Writing to his mother about the battle of Elandslaagte with the Boers in 1899, a British officer said:
I lay where I fell for about three-quarters of an hour, when a doctor came and put a field-dressing on my wound, put my helmet under my head as a pillow, gave me some brandy, and then went to look after some other poor beggar. The torrents of rain never stopped. In addition to the agony which my wound gave me, I had two sharp stones running into my back. I was soaked to the skin and bitterly cold, but had an awful thirst. On one side of me was a Gordon Highlander in raving delirium, and on the other a Boer who gave vent to the most heartrending groans. I was taken to hospital 17 hours after I was hit.

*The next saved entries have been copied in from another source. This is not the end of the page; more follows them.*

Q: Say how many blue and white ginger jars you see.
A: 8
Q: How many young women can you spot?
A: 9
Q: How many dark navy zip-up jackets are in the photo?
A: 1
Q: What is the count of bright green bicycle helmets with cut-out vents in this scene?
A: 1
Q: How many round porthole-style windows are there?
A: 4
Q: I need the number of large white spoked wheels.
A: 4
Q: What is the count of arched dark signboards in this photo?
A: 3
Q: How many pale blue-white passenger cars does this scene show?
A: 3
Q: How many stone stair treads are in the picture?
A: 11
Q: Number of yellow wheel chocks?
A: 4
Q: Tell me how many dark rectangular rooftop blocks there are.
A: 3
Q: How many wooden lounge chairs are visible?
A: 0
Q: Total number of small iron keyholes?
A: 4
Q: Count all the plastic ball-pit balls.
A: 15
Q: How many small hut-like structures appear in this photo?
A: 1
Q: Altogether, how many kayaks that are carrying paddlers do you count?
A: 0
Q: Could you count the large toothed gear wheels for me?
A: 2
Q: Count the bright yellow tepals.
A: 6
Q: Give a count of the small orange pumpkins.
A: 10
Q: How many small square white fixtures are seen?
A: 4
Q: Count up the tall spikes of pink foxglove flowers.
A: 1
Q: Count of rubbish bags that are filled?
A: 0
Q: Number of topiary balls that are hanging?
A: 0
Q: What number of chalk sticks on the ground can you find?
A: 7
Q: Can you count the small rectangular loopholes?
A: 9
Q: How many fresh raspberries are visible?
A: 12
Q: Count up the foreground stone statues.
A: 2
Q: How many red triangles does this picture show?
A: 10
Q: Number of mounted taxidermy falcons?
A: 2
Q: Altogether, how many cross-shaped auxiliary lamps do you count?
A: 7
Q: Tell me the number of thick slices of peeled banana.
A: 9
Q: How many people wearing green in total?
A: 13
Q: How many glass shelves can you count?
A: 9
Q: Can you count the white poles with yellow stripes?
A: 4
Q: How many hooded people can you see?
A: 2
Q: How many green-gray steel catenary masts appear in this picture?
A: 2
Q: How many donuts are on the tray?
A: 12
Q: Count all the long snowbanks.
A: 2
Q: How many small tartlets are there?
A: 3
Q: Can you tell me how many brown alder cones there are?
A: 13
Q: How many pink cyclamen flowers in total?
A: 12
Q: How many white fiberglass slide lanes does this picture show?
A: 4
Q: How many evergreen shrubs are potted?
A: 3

War is a funny game, mother, and no one can realise what its grim horrors are like till they see it in all its barbarous reality.
一英國軍官致函母親,談到一八九九年和波爾人在伊蘭斯拉特的一戰:
我倒地之後,一直躺在那裏,大約過了四分之三小時,一個醫生走來,給我的傷口作戰場包紮,把我的頭盔放在我頭下作枕,給我喝些白蘭地,然後去照顧另一些苦人兒。滂沱大雨下個不停,除了傷處劇痛,還有兩塊尖石插進我背部。我渾身濕透,冷得要命,口渴難當。我的一旁有個戈登高地軍團士兵,神智不清,胡言亂語;另一旁有個波爾人,聲聲呻吟,慘不忍聽。我受傷十七小時之後,終於送到醫院。
母親,戰爭是場古怪遊戲。不是目睹其野蠻的真面目,不可能知其殘酷可怕。